(Extracted records)

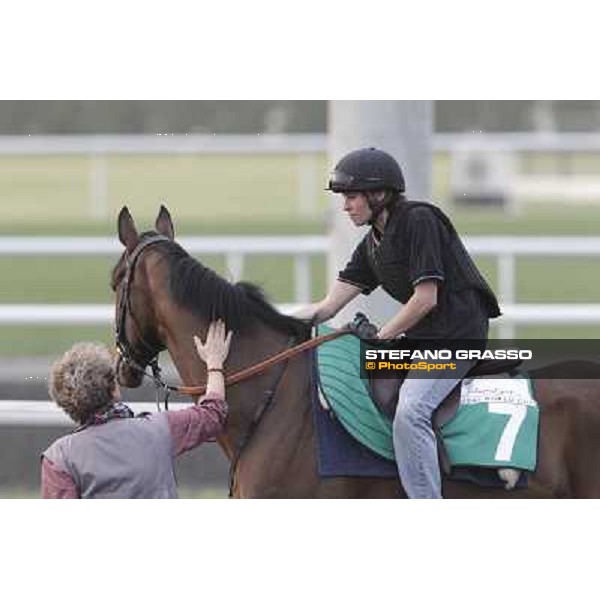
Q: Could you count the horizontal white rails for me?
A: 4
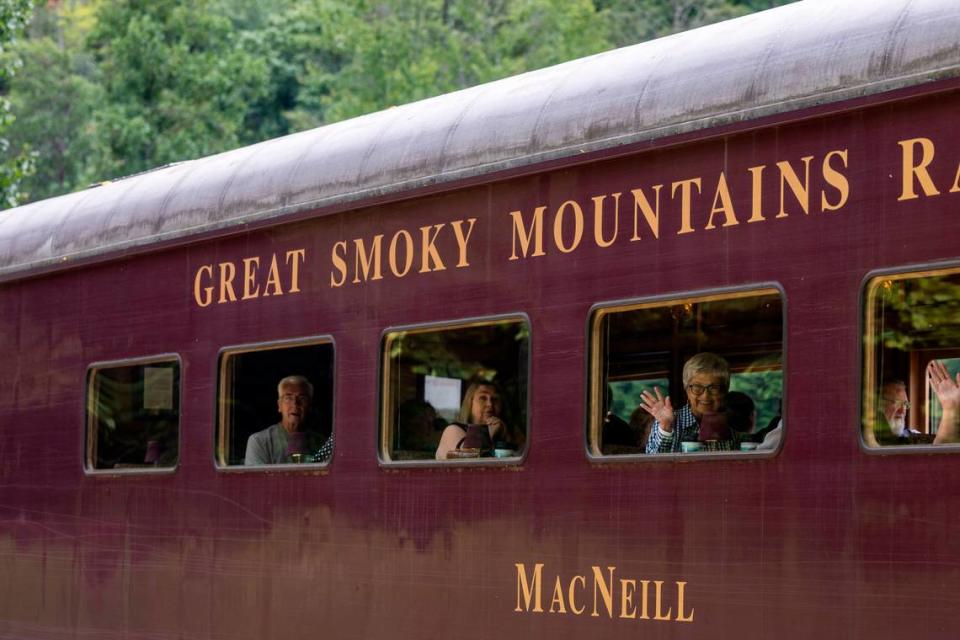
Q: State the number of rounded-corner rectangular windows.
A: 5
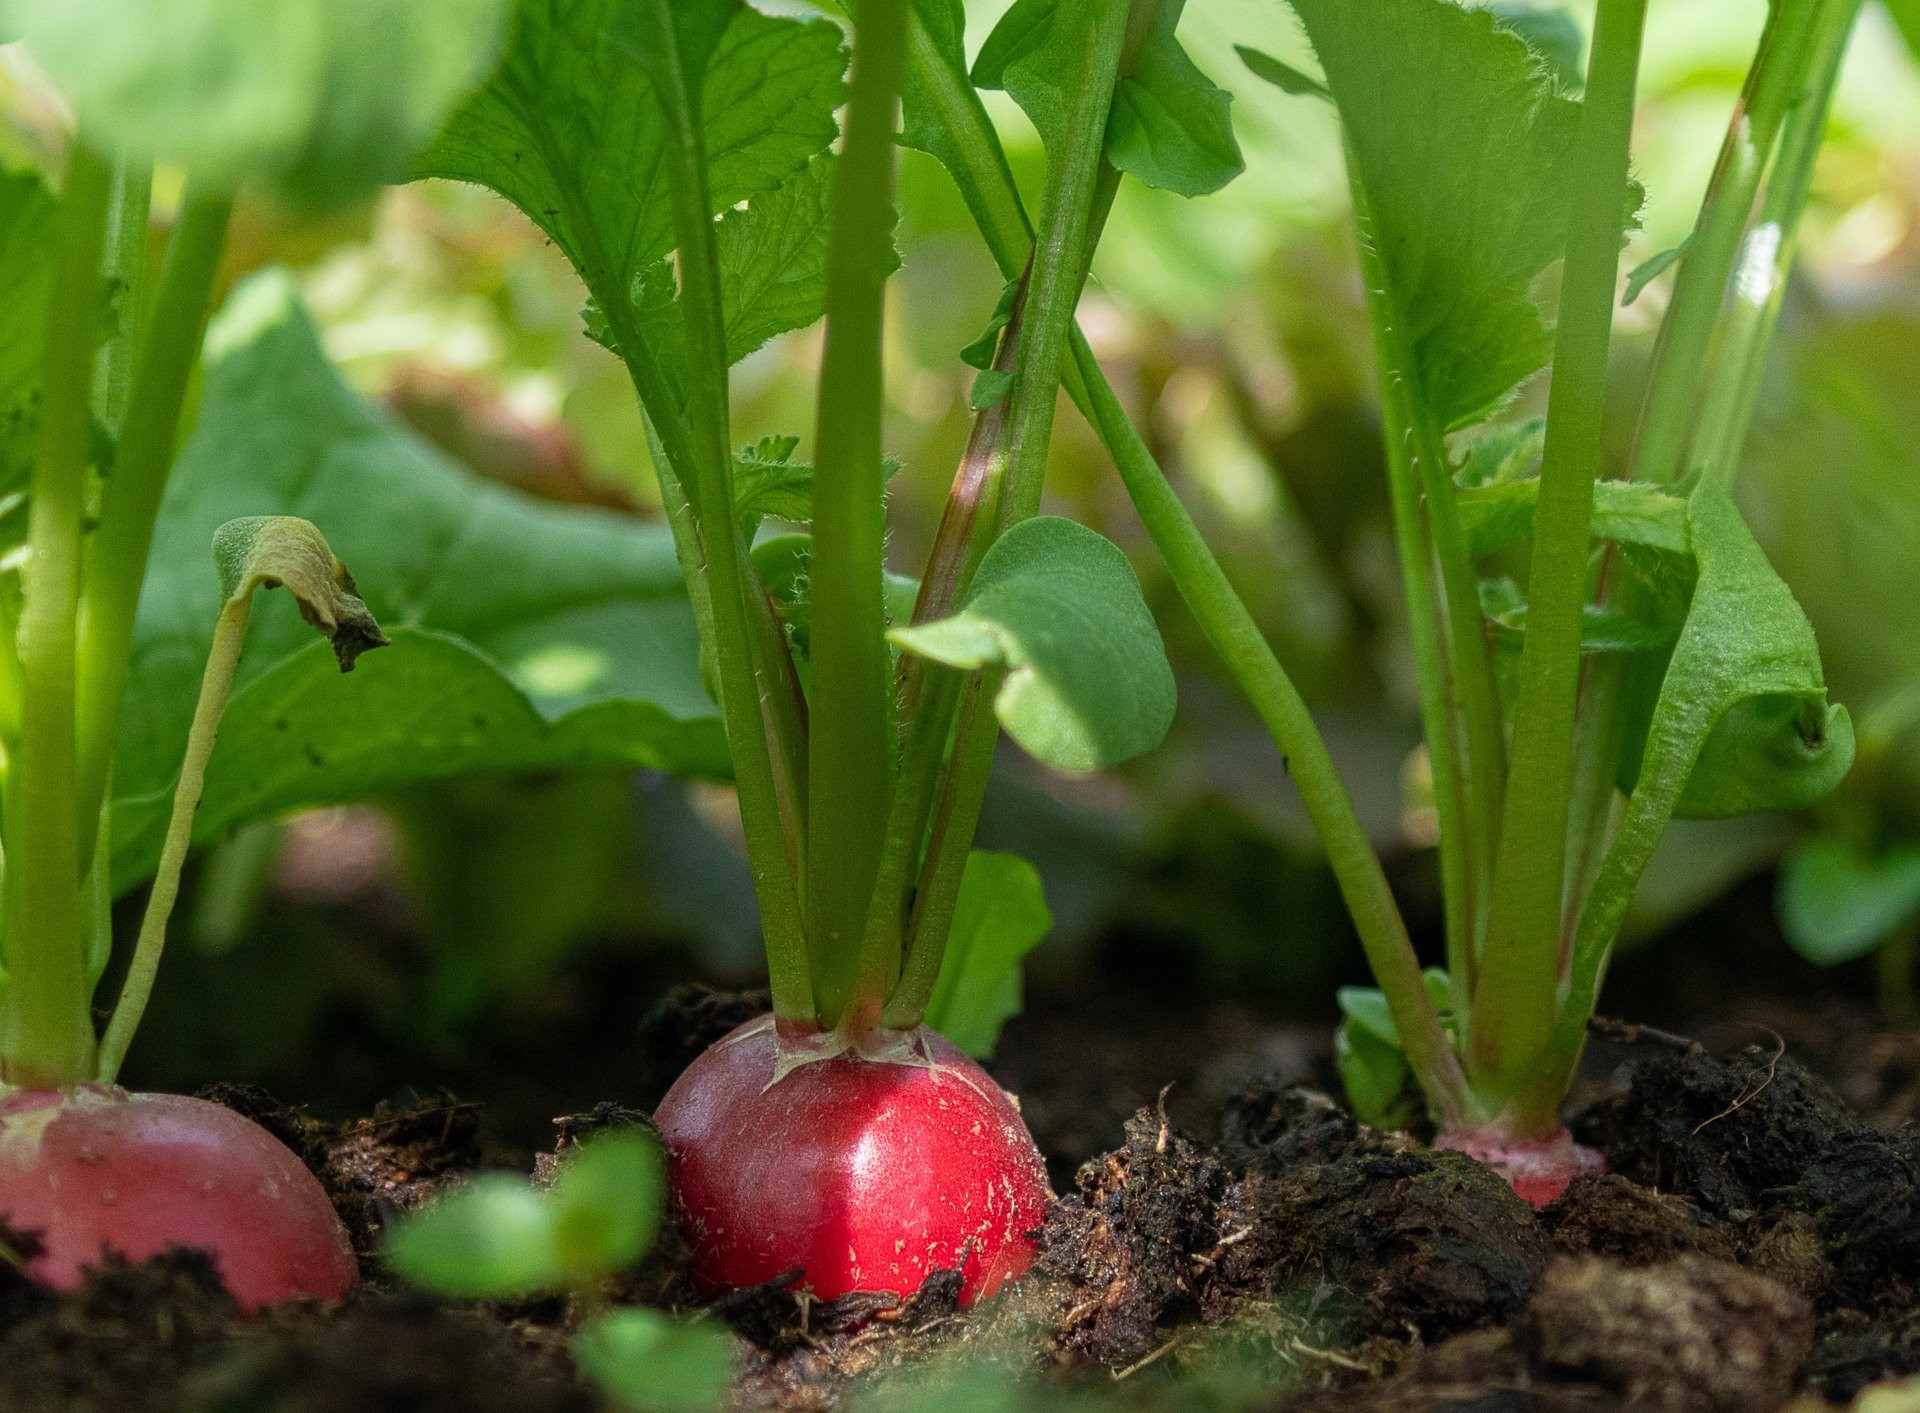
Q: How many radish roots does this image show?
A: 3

(End Extracted records)

* _About this exercise_:
With images omitted, output the data exactly as given.

* _Response below_:
Q: Could you count the horizontal white rails for me?
A: 4
Q: State the number of rounded-corner rectangular windows.
A: 5
Q: How many radish roots does this image show?
A: 3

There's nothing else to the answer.